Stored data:
━━━━━━━━━━━━━━━━━━━━
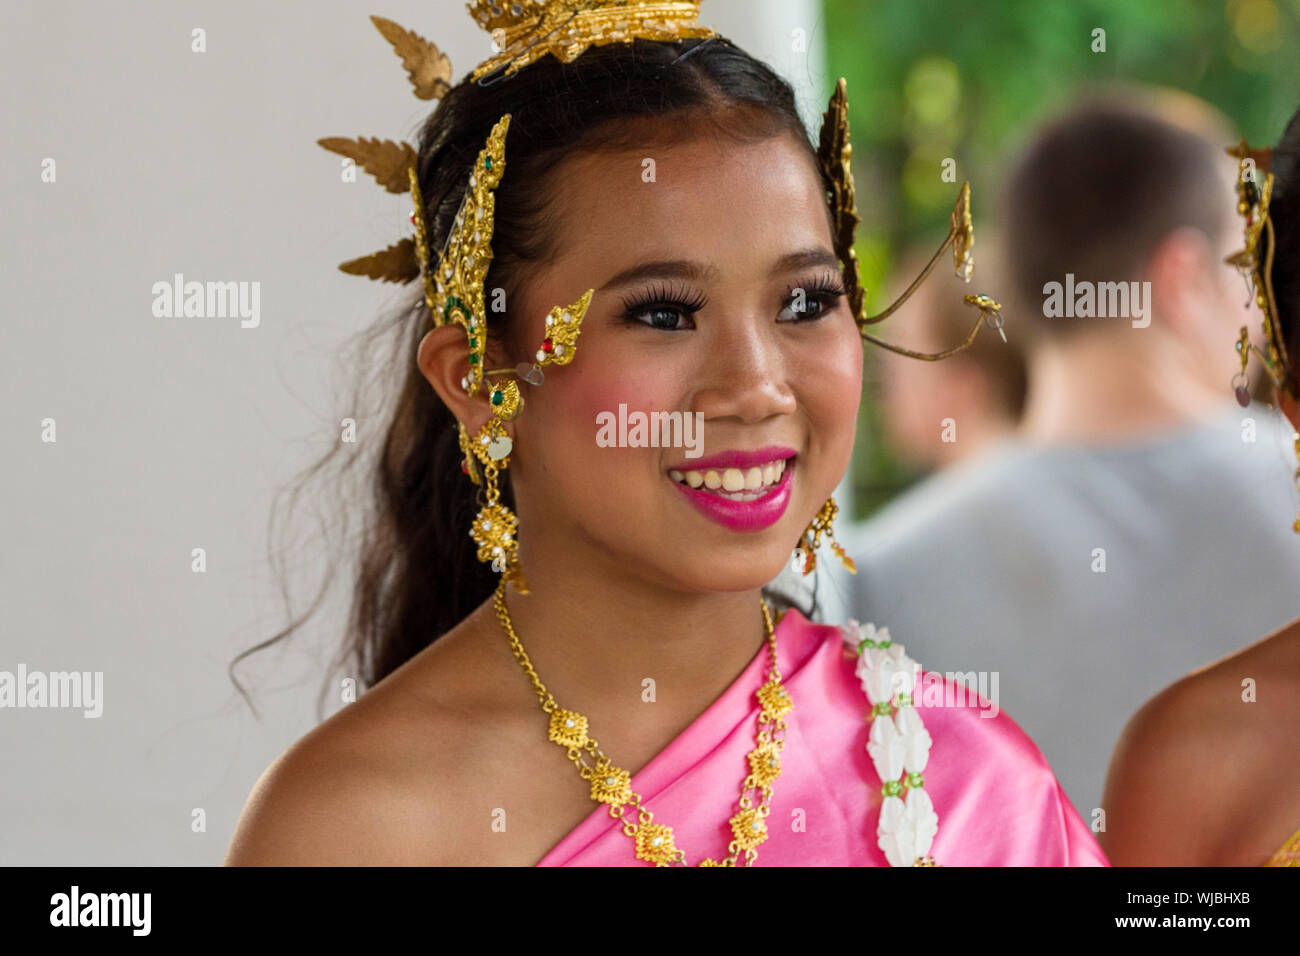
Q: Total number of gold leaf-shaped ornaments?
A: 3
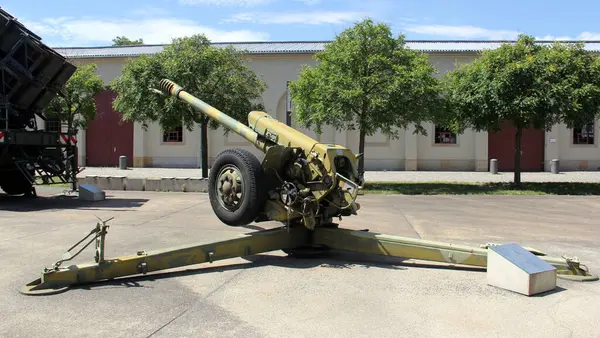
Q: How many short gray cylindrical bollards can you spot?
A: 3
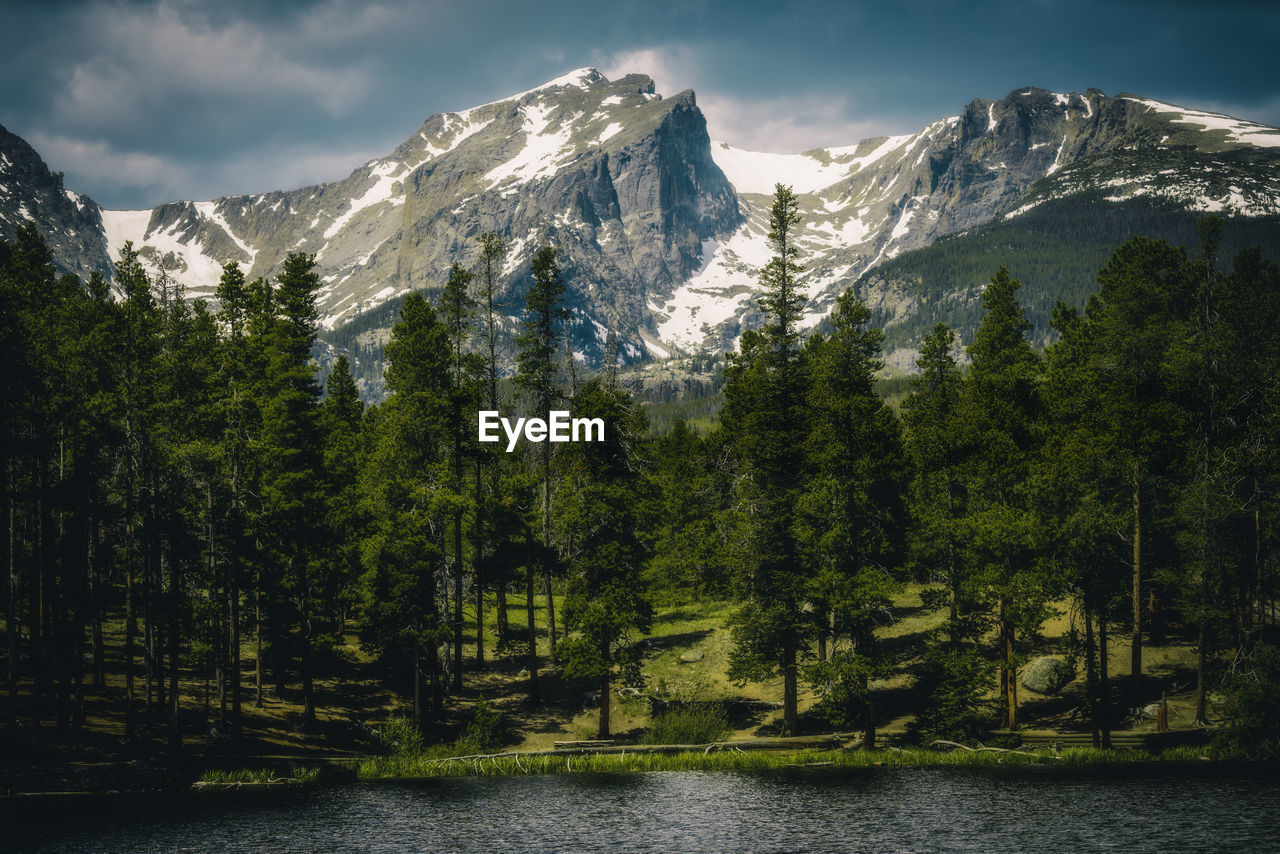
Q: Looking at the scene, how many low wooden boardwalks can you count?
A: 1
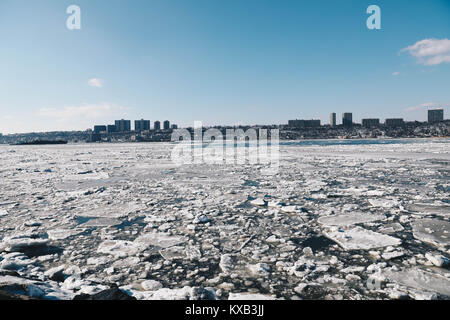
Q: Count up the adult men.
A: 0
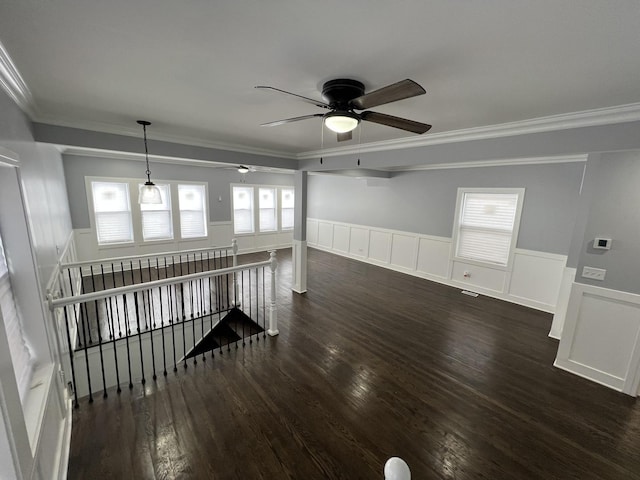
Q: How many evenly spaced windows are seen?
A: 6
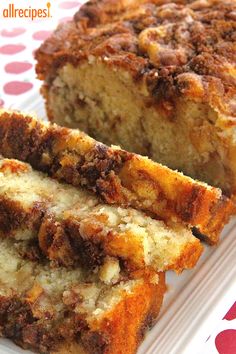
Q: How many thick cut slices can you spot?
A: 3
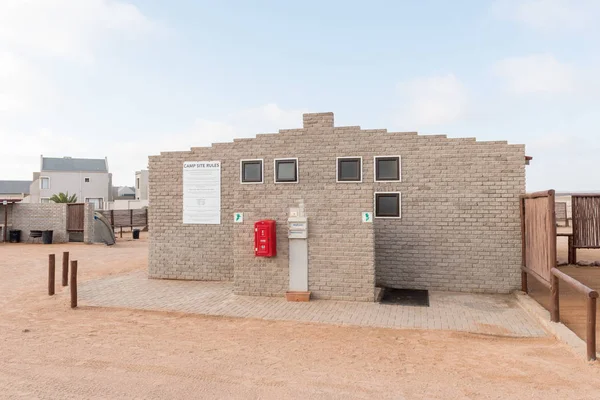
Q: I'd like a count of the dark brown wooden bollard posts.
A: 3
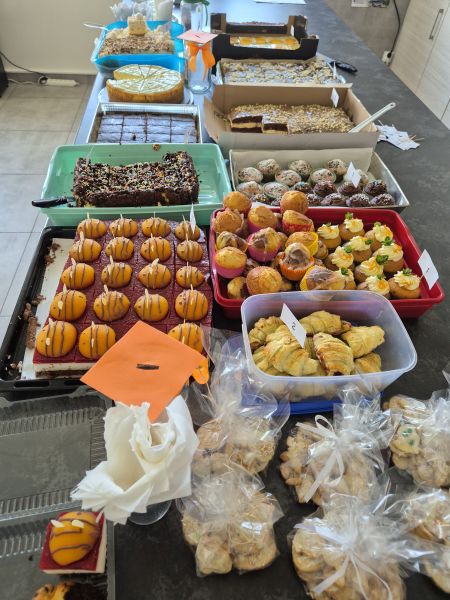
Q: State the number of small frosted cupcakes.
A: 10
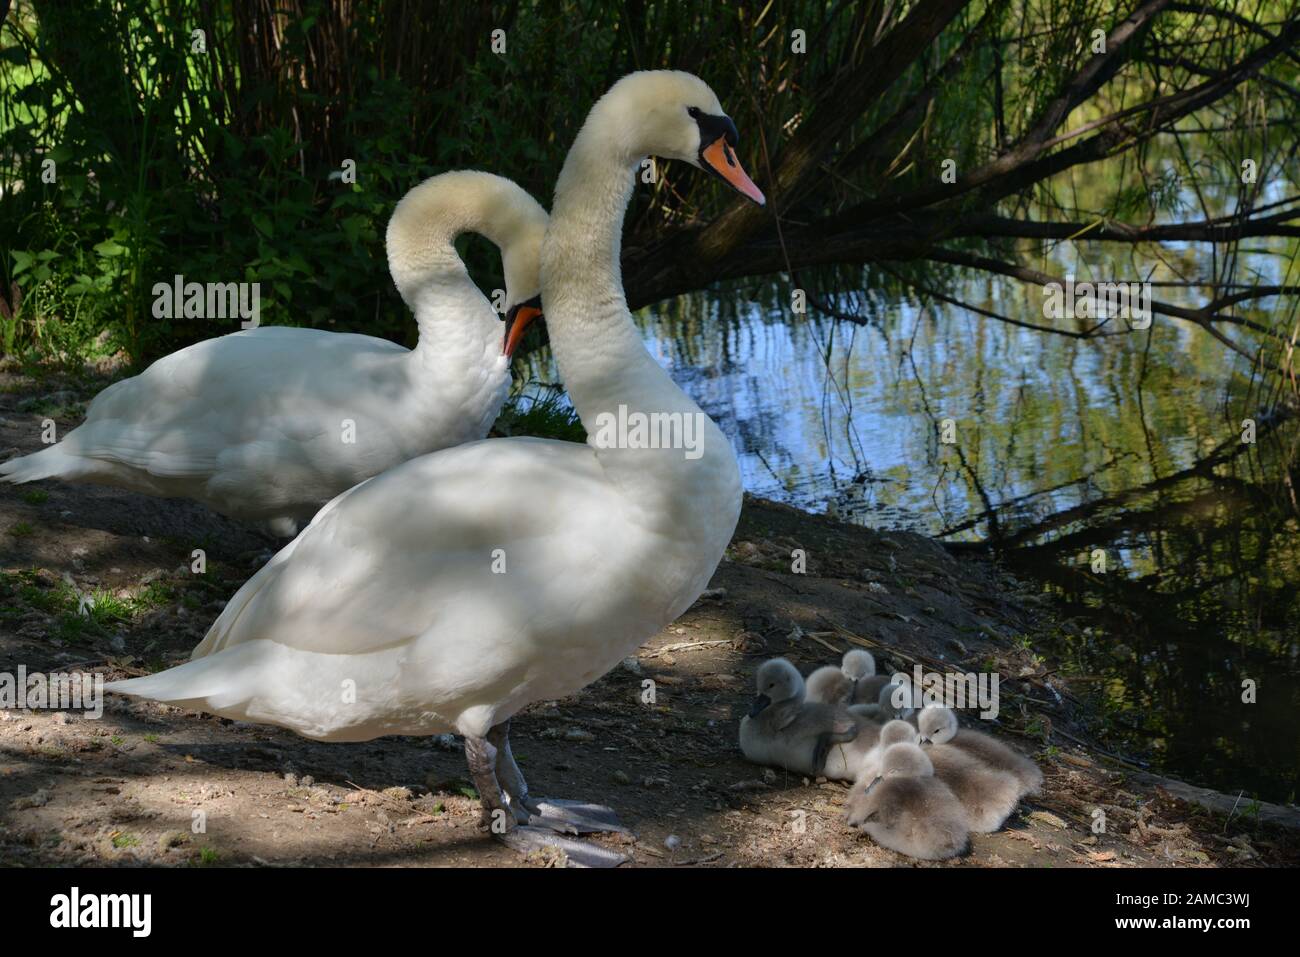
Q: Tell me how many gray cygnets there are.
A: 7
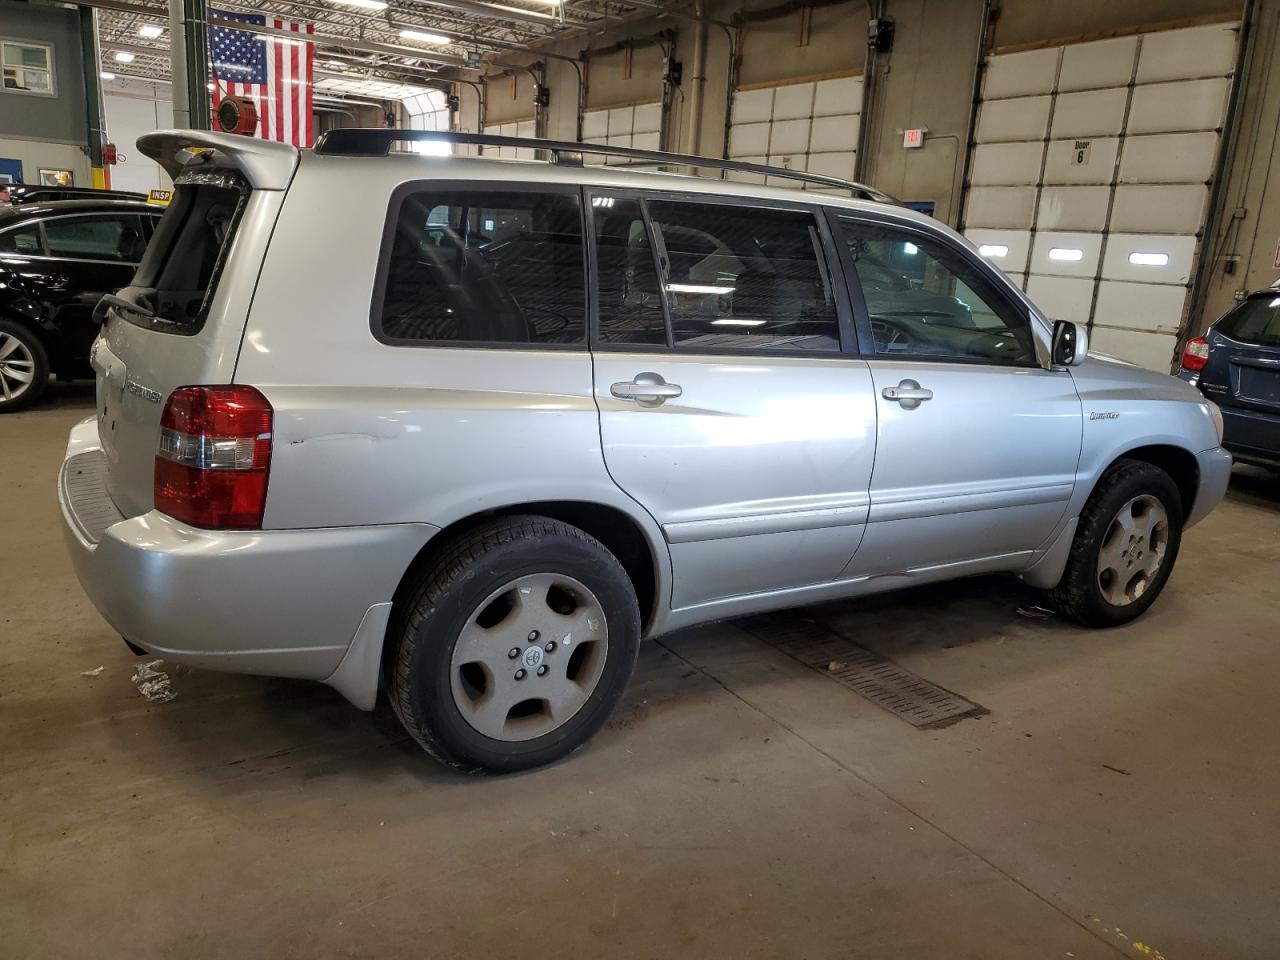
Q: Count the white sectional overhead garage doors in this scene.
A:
━━━━━━━━━━━━━━━━━━━━
# Required work
Exact copies of all the entries, without any pictures, are what the answer must contain.

# Reply
Q: Total number of gold leaf-shaped ornaments?
A: 3
Q: How many short gray cylindrical bollards can you spot?
A: 3
Q: Looking at the scene, how many low wooden boardwalks can you count?
A: 1
Q: Count up the adult men.
A: 0
Q: How many evenly spaced windows are seen?
A: 6
Q: How many thick cut slices can you spot?
A: 3
Q: I'd like a count of the dark brown wooden bollard posts.
A: 3
Q: State the number of small frosted cupcakes.
A: 10
Q: Tell me how many gray cygnets there are.
A: 7
Q: Count the white sectional overhead garage doors in this scene.
A:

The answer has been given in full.